Looking forward to this! Good addition to the forums I think!


----------



## Kursah (Dec 20, 2016)

Thanks all!!!

I'll add where I have time... I've wanted to do this thread for a looooooooong time and couldn't put it off any longer. Of course as luck would have it, I choose a time when I'm uber busy with work (around 60hrs/week, and 10-20hrs weekend), holiday season family stuff and other life events. But I'm going to do my best to make this thread and the guide at the beginning of it as-useful-as possible.

Thanks for the support guys and I look forward to making this grow and be worthy of being stickied. I also look to all of you for suggestions and tips you might have learned in the field or just along the way of fixing something that might be a better way or more useful. Or if you feel I should explain something differently, again please let me know! 

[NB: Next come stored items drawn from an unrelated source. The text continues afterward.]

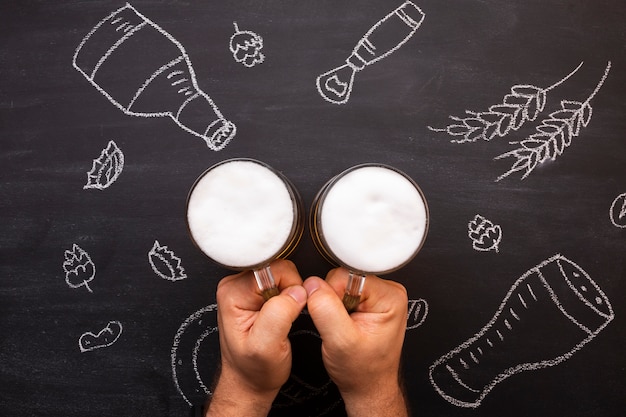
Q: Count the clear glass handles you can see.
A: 2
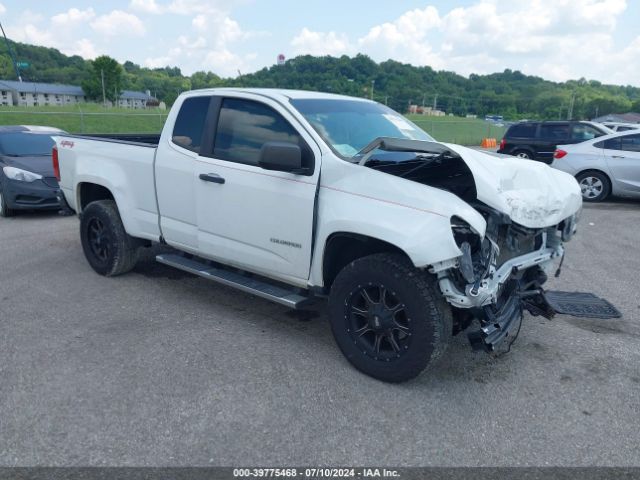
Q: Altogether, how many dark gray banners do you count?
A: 1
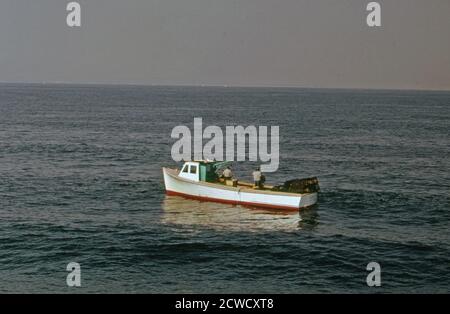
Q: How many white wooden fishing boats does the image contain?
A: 1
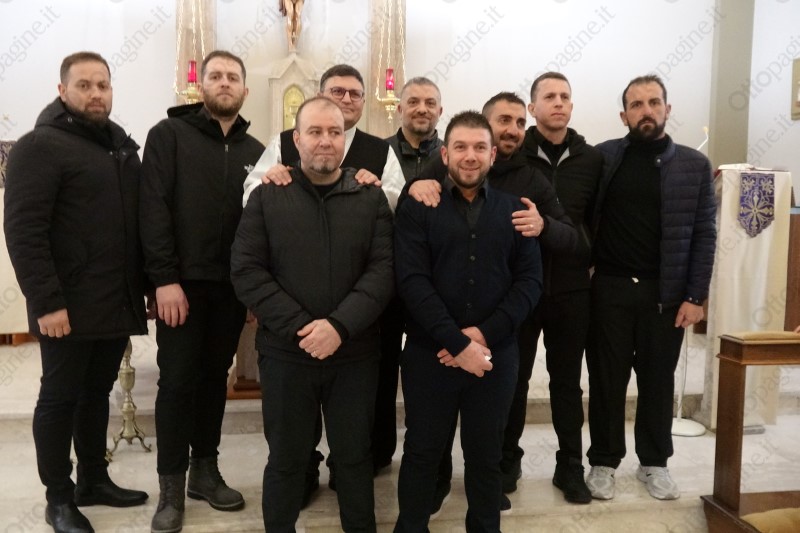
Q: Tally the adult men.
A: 9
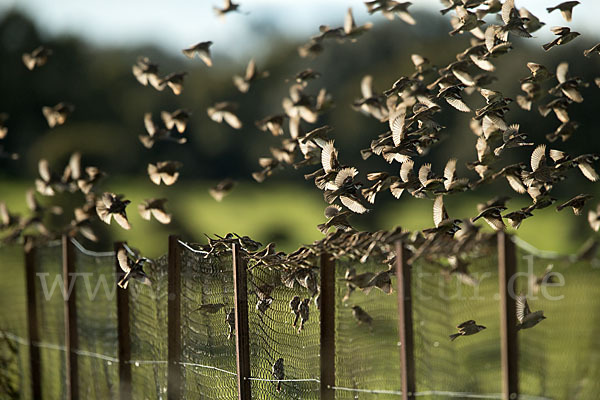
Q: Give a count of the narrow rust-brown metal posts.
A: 8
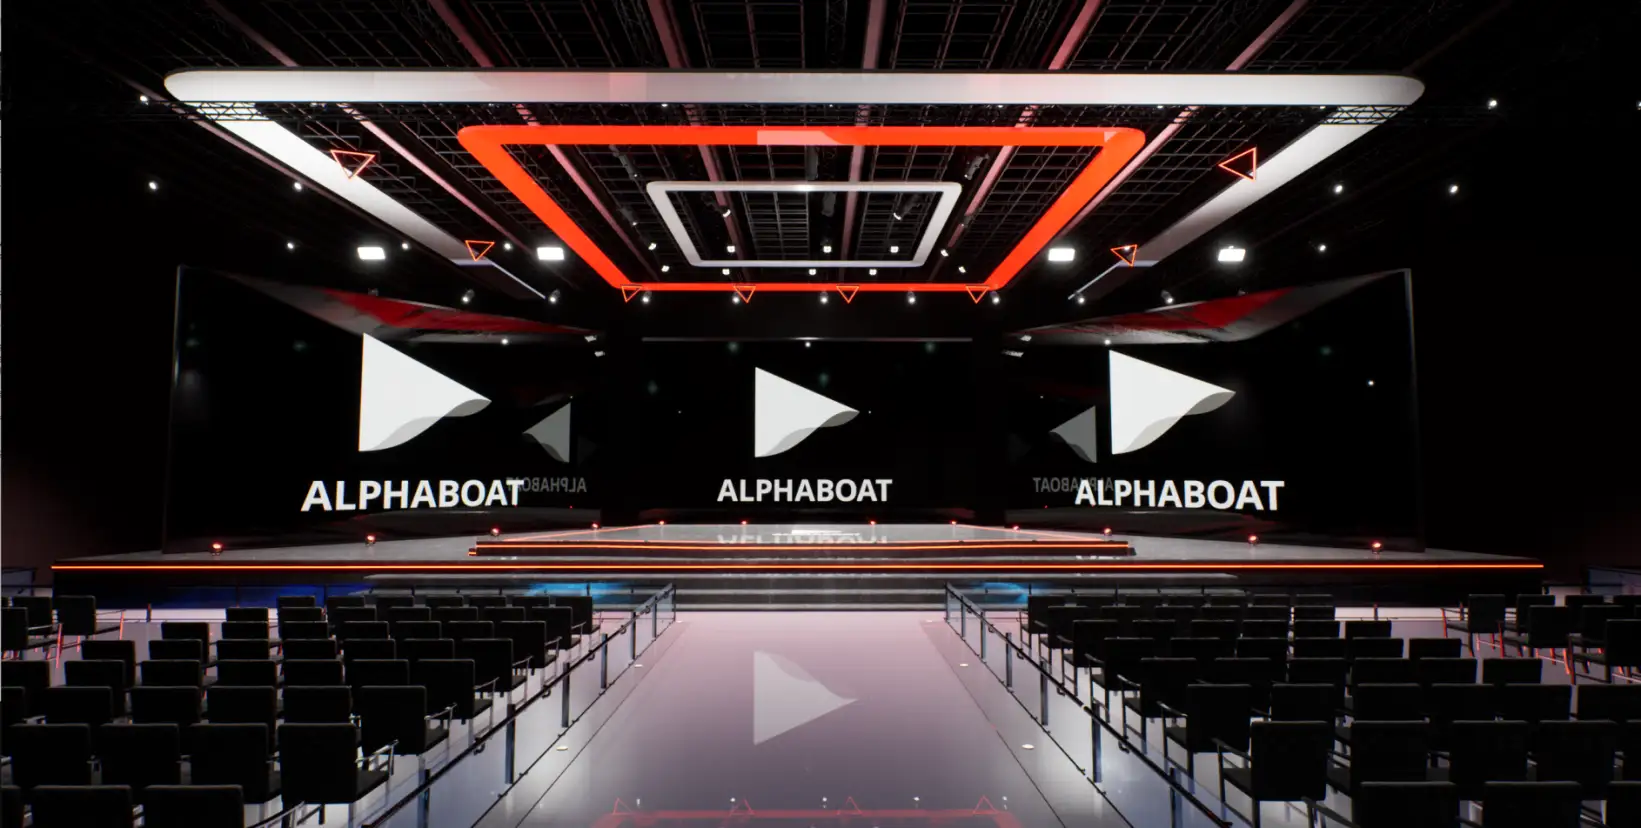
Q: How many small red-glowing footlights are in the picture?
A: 12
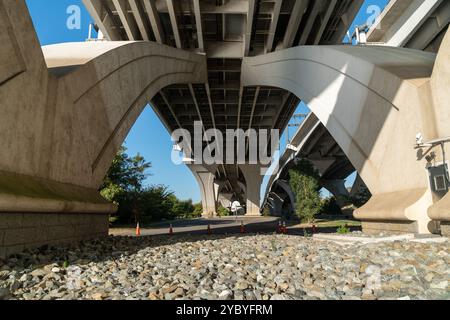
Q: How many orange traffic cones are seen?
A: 7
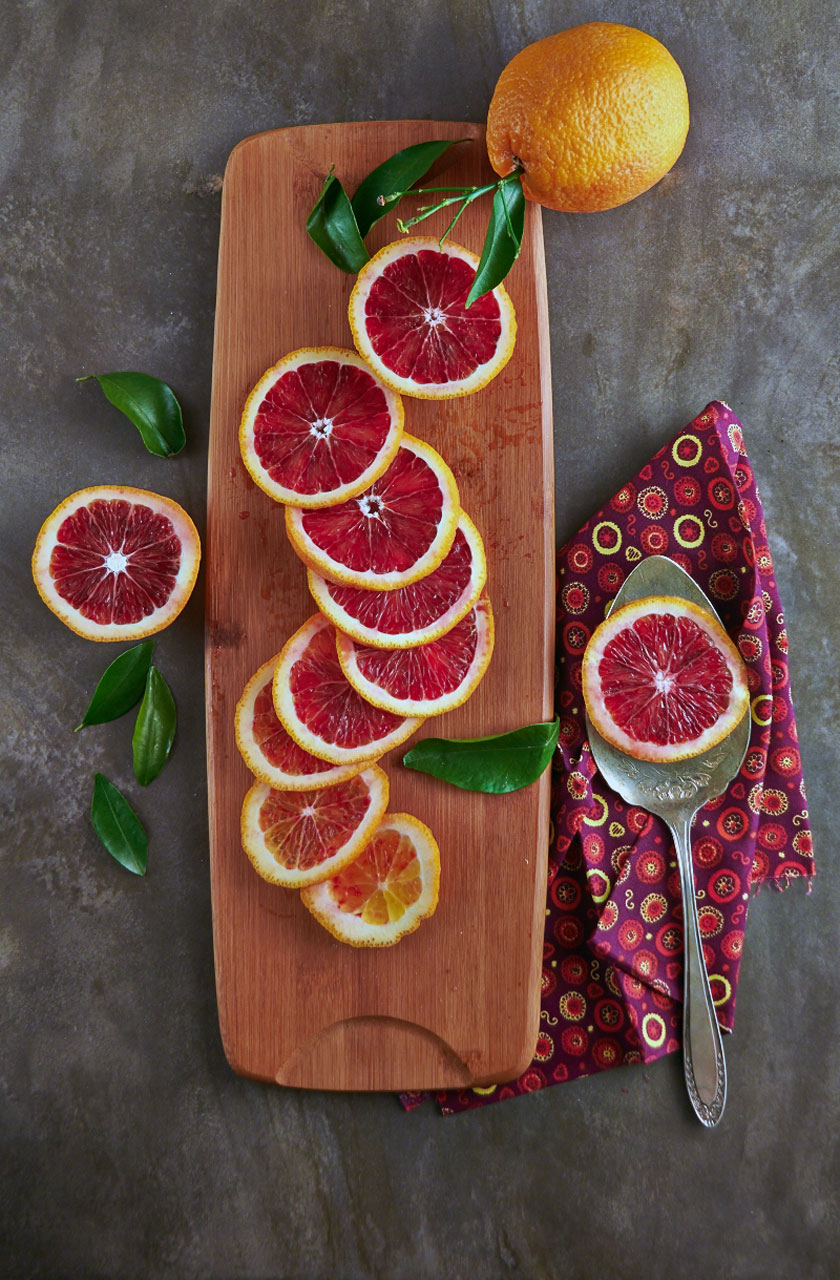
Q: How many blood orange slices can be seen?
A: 11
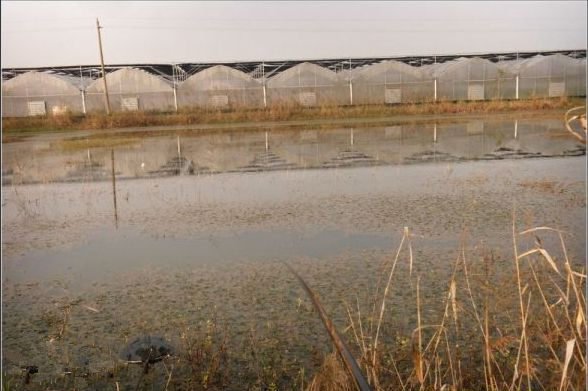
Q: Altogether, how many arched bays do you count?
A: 7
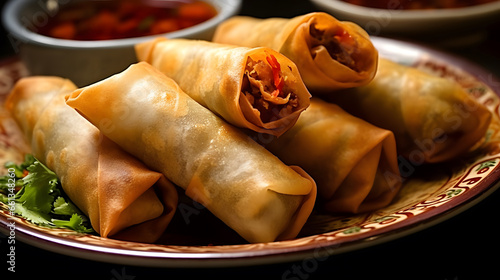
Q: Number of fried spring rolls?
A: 6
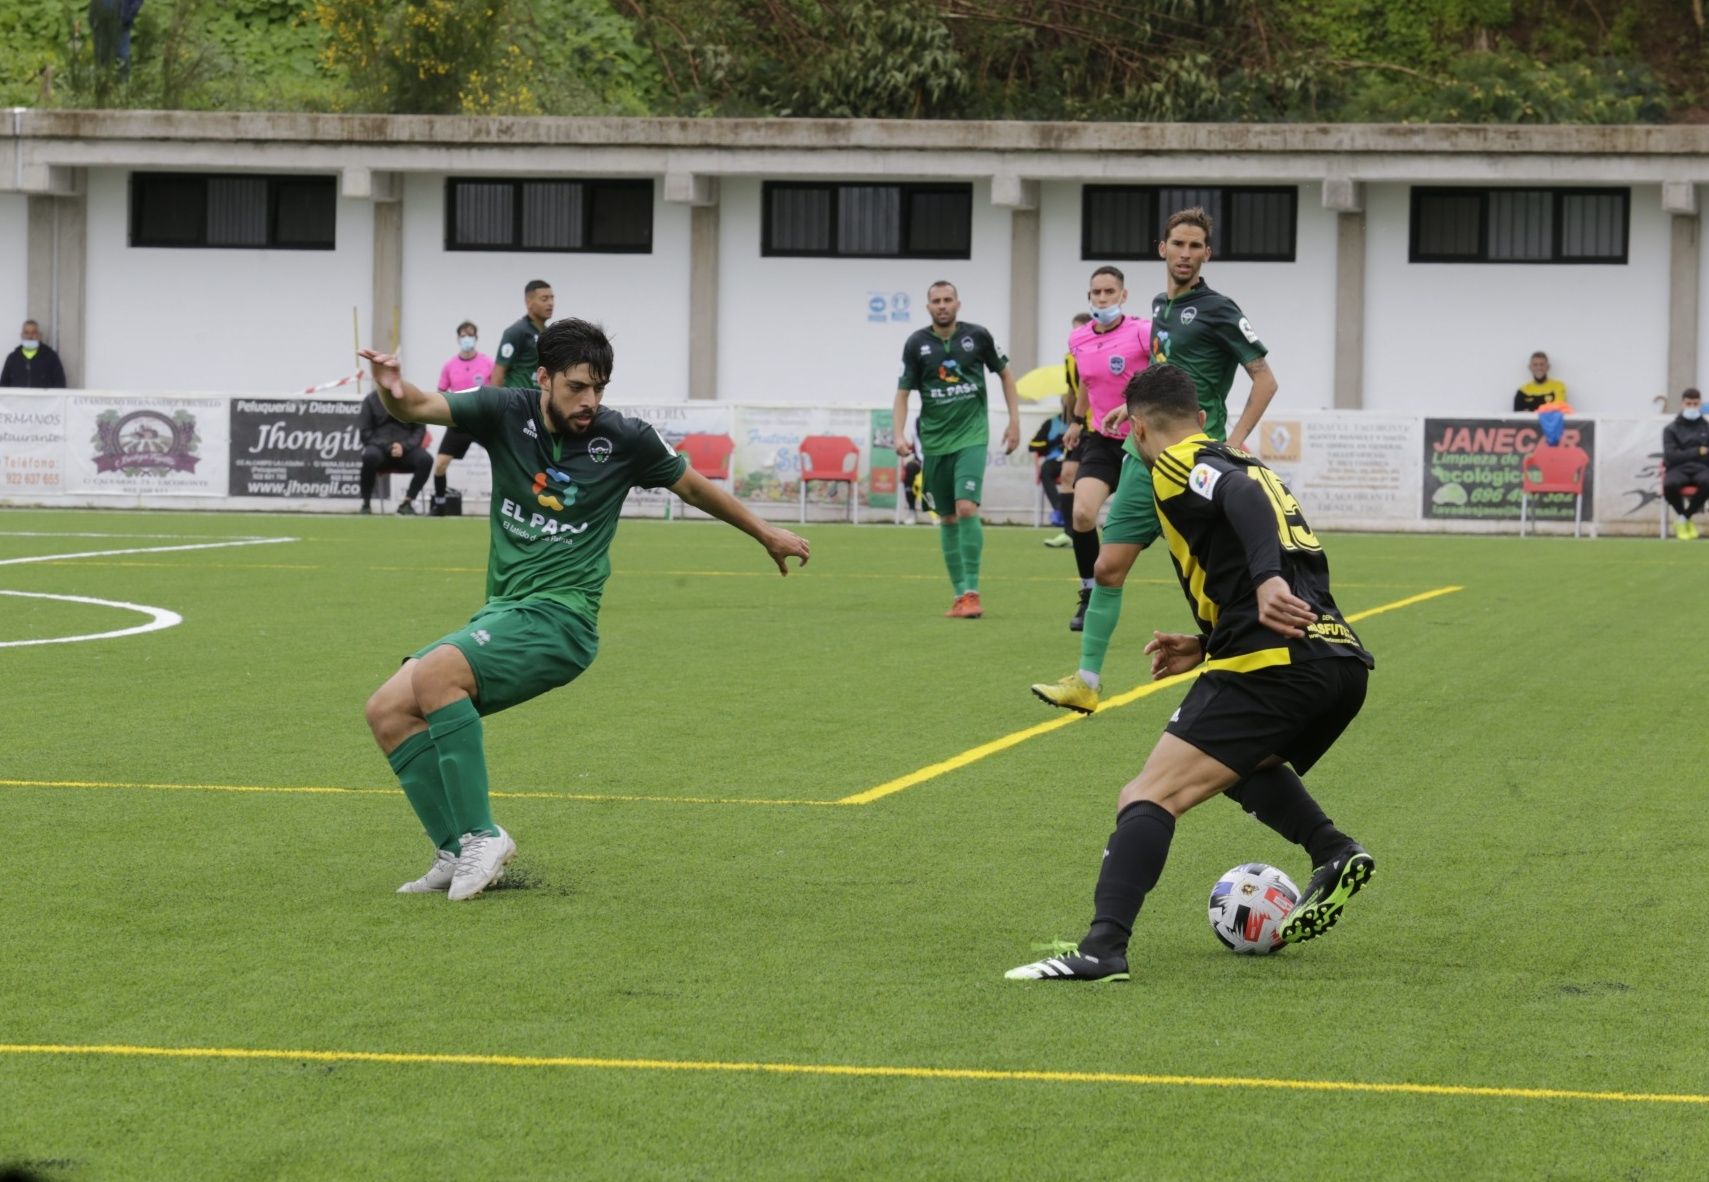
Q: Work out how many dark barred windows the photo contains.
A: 5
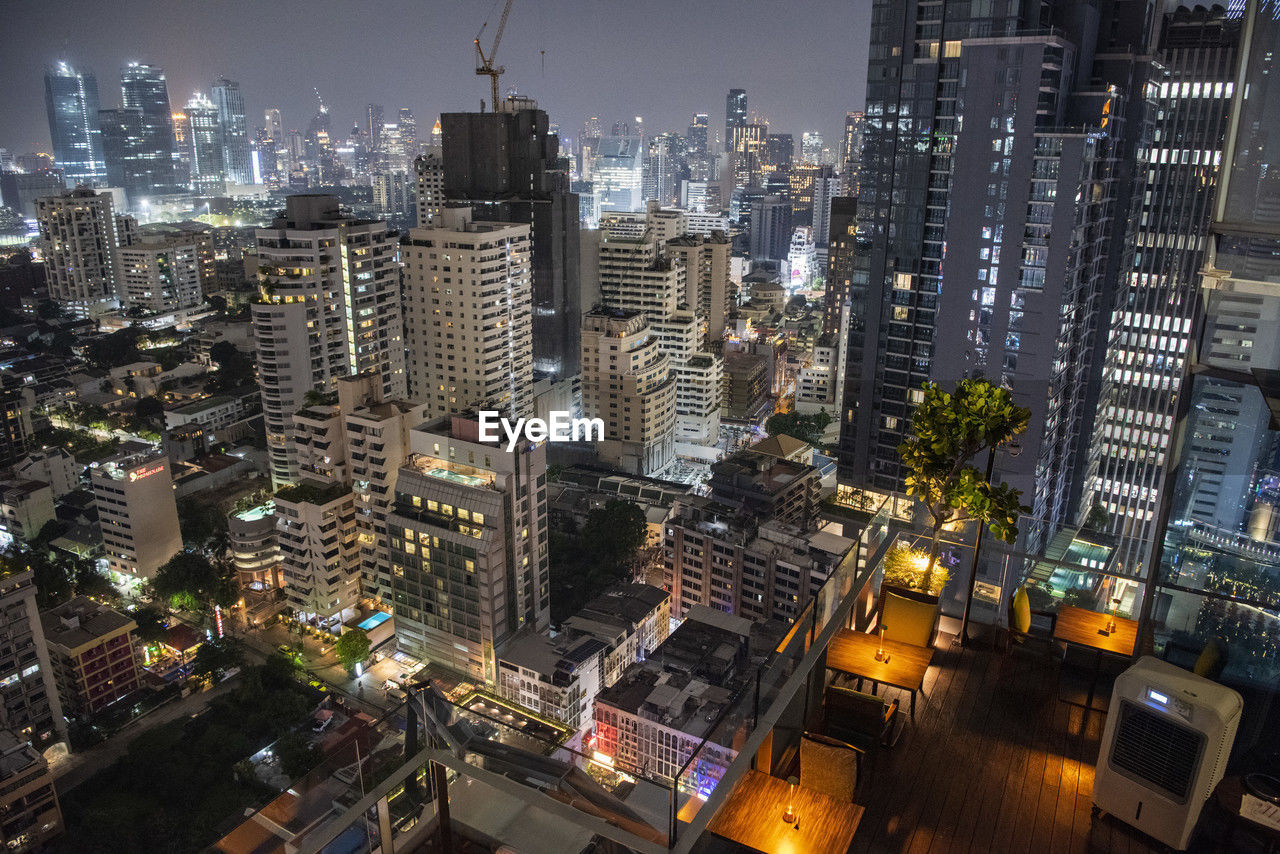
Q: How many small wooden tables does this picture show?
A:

If this guide once completed helps just one person, I've done what I came here to do. As always spread the TPU cheer in the form of helping and educating others.


----------



## Kursah (Dec 22, 2016)

Updated all important sections, using the Spoiler buttons to keep things in order...running into some issues with a XenForo bug that doesn't like mixing Spoiler tags and bullet points together in the OP. But I think I have a solution in-place that will keep it clean and consistent. I plan to further hone down the sections, but if you feel I should add or explain something, please let me know either via post in this thread or PM.

I have also added the link to this thread in my sig.


----------



## stinger608 (Dec 22, 2016)

This is some frigging awesome tools @Kursah !!!   

I respect the members so highly here, that take time and care to try and help fellow members out! You and @Solaris17 are both at the top of my respect list!!!!!!!


----------



## m&m's (Dec 22, 2016)

Kursah said:


> *Note: *that as of Windows 10 1607 (Anniversary Edition), that all ISO's I have located contain *Install.ESD*, which will *NOT* work with this repair.


You can download a Windows 10 1607 ISO which contains a .WIM from https://www.microsoft.com/en-us/software-download/windows10ISO/


----------



## Kursah (Dec 22, 2016)

m&m's said:


> You can download a Windows 10 1607 ISO which contains a .WIM from https://www.microsoft.com/en-us/software-download/windows10ISO/



Excellent! I was actually planning to go through and update my links. Thanks for sharing that! 

I do need to revise each section...I copied parts off of a guide I made for my Help Desk techs months ago and kept the parts relevant to this site but not my place of work. So each section needs some serious fine tuning yet! Please keep this kinda stuff coming as I greatly appreciate it!


----------



## Kursah (Dec 27, 2016)

Made a few changes over the holiday weekend in between a lot of happenings and gatherings.

I also went through and edited sections in the OP along with adding a stability testing section. Now at this point I just added some of the most common methods I use, and defer to creating a new thread seeking help if more direction is needed. I also am very aware that we all have our preferences, I do suggest that folks use their preferred methods of testing I am only providing an option that I use. 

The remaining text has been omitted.